Старший мастер — человек лет сорока пяти, худой небольшого роста, — почесывая затылок, шел в сторону папаши Ферхада. Папаша Ферхад на огромном фрезерном станке затачивал очередную деталь. Подлаживаясь к ритму машины, он мурлыкал какую-то песенку. С его багрового, словно ошпаренного кипятком лица, смешиваясь с машинным маслом, градом катил пот, струйки которого ползли за шиворот, текли по груди, заливали все тело. Заметив приближающегося с улыбкой старшего мастера, рабочий отошел от станка и с облегчением выпрямился — Ох, ох… хо.
Старший мастер, одобрительно кивнув папаше Ферхаду, направился к ремонтной мастерской. Возле рубильника на мраморном щитке у двери он остановился. Тотчас под крышей цеха вздрогнул и замедлил ход главный маховик. Фабрика стала.
Все подумали было, что рабочий день кончился, стали собираться домой. Но тут старший мастер, вскочив на токарный станок, свистком остановил рабочих.
— Слушайте меня! — закричал он так, словно собрался произнести речь. — Есть работенка. Надо до утра сделать. Может, поработаем? Кто останется — получит двойную плату. Кто хочет уйти — пусть идет. Насильно работать не заставляем.
Цех погрузился в тишину. Потом все начали шептаться и шушукаться. Папаша Ферхад принялся обтачивать деталь.

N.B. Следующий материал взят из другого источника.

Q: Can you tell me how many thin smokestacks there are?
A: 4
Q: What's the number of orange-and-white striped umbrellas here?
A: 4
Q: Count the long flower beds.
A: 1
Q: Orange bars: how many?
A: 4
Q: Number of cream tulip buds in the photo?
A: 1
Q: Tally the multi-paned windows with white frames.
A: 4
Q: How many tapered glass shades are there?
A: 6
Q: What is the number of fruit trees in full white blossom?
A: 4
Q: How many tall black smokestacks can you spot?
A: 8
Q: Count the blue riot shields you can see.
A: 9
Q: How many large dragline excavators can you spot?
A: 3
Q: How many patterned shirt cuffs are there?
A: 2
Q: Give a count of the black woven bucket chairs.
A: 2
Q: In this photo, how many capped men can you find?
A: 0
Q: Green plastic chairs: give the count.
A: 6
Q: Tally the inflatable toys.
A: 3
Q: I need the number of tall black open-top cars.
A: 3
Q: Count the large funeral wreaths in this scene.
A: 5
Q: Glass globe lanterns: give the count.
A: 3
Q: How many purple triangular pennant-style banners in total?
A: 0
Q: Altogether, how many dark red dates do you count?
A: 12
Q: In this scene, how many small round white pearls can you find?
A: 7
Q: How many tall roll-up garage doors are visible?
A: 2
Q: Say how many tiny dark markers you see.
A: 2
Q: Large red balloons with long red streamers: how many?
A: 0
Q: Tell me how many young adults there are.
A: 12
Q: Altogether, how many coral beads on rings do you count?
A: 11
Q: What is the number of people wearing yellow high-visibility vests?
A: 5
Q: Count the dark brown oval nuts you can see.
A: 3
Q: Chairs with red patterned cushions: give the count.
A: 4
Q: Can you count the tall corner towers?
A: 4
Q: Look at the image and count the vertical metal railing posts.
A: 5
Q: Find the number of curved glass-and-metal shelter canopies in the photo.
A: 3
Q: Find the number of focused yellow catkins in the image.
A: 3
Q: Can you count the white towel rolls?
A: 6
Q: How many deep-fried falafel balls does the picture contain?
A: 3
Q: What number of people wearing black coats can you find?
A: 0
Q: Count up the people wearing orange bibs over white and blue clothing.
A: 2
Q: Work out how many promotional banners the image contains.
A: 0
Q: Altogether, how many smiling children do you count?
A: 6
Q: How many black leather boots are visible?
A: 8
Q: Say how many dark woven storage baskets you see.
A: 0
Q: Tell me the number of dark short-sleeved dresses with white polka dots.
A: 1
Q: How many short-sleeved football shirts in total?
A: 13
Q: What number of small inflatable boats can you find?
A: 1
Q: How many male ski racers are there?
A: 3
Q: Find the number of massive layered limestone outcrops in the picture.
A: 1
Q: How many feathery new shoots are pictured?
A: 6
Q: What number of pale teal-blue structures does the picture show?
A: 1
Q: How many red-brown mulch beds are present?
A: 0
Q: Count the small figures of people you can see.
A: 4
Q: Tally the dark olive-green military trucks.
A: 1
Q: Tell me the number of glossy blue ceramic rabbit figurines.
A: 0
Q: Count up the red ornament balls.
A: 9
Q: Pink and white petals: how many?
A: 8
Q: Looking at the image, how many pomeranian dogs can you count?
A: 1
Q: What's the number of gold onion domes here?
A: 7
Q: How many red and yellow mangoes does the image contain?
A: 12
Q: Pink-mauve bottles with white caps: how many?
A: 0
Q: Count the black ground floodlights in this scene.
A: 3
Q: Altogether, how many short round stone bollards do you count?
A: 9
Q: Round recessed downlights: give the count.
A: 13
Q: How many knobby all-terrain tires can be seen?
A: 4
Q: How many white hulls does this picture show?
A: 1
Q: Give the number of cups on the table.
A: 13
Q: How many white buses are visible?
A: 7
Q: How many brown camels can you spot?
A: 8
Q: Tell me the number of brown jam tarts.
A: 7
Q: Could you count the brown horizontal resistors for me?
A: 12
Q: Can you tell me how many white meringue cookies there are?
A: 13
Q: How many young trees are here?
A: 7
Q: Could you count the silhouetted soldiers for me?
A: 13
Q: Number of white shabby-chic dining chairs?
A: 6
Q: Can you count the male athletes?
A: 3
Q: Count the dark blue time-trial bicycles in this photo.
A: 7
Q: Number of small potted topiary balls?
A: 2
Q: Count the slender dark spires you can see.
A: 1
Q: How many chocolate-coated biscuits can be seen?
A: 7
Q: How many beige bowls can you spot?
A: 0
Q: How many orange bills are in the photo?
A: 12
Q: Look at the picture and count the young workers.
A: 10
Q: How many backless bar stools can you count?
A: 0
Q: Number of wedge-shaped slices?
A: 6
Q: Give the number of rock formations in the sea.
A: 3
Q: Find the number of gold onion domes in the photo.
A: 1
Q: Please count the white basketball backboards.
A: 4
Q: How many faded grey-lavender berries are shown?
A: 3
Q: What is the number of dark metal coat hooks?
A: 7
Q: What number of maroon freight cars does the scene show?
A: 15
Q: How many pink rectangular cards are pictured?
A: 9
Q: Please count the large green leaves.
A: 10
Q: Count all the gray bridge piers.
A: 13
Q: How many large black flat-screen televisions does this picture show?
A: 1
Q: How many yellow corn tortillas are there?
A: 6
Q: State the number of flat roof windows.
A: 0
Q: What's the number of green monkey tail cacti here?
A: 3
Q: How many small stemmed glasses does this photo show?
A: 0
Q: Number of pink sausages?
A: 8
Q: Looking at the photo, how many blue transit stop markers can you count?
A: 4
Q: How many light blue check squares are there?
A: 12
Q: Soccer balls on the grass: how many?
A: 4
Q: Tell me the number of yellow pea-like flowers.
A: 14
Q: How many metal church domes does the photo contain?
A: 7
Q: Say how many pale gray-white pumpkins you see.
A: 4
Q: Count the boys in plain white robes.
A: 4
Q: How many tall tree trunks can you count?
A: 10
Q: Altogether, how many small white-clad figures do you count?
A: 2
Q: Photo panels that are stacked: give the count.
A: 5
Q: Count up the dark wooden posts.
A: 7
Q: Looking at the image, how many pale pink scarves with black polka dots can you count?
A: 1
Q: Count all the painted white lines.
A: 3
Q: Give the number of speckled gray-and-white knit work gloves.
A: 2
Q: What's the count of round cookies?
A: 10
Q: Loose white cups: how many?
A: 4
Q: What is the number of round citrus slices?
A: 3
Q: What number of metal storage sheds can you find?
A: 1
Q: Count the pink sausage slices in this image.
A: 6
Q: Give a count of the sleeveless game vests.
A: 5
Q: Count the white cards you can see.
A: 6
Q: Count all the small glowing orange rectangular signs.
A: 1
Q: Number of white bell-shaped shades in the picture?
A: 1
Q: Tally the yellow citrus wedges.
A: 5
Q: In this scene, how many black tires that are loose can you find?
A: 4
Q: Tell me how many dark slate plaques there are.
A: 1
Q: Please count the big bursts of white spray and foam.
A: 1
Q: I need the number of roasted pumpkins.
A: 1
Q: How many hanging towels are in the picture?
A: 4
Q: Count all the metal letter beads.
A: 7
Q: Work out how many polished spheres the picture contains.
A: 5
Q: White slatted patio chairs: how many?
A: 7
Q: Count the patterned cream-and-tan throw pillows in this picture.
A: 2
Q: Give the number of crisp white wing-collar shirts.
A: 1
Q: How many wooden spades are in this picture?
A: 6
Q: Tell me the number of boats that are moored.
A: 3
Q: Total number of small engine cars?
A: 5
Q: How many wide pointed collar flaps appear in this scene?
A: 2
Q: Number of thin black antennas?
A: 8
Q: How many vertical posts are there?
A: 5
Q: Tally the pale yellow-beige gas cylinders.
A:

Рабочий одиннадцатого пресса, мальчишка Сами, огляделся, проглотил слюну, протер глаза. Ему хотелось домой. «Уйду», — решил он, но тут же передумал. Старший мастер — дрянь человек, если бросить работу и уйти, ни за что больше не пустит на фабрику. Что ему Сами — брат, сват? Недостатка в рабочих нет. У фабричных ворот полным-полно таких же, как он, мальчишек. Из-за этих вот бездельников и снизили почасовую плату…
Старший мастер, увидев, что никто не двигается с места, спрыгнул со станка и включил рубильник. Завертелись маховики, растворился в общем шуме звук напильника папаши Ферхада.
Стояло лето. Яркое полуденное солнце, врываясь в окна, стирало красный отблеск шести кузнечных горнов. По закону о труде в субботний день фабрики прекращают работу в час дня. Сторожа, исполняя волю старшего мастера, который опасался, как бы грохот машин не проник на улицу, не докатился до дверей управления по делам труда, занавесили все окна и даже круглые отверстия в потолке. Цех погрузился в полумрак, и тотчас ярко запламенели шесть кузнечных горнов. Но вот вспыхнули электрические лампы, и свет горнов снова поблек.
В цехе становилось невыносимо жарко. Папаша Ферхад, ругаясь, снял рубаху, закатал длинные штаны. Тело его зудело от пота.
Мальчишки тоже сбросили рубахи, закатали брюки. Впрочем, брюки были только на двух подручных. Остальные ребята, которые подтаскивали к прессам листы цинка, носили на склад готовые солдатские котелки и к кузнечным горнам — уголь, работали в коротких штанах и босиком.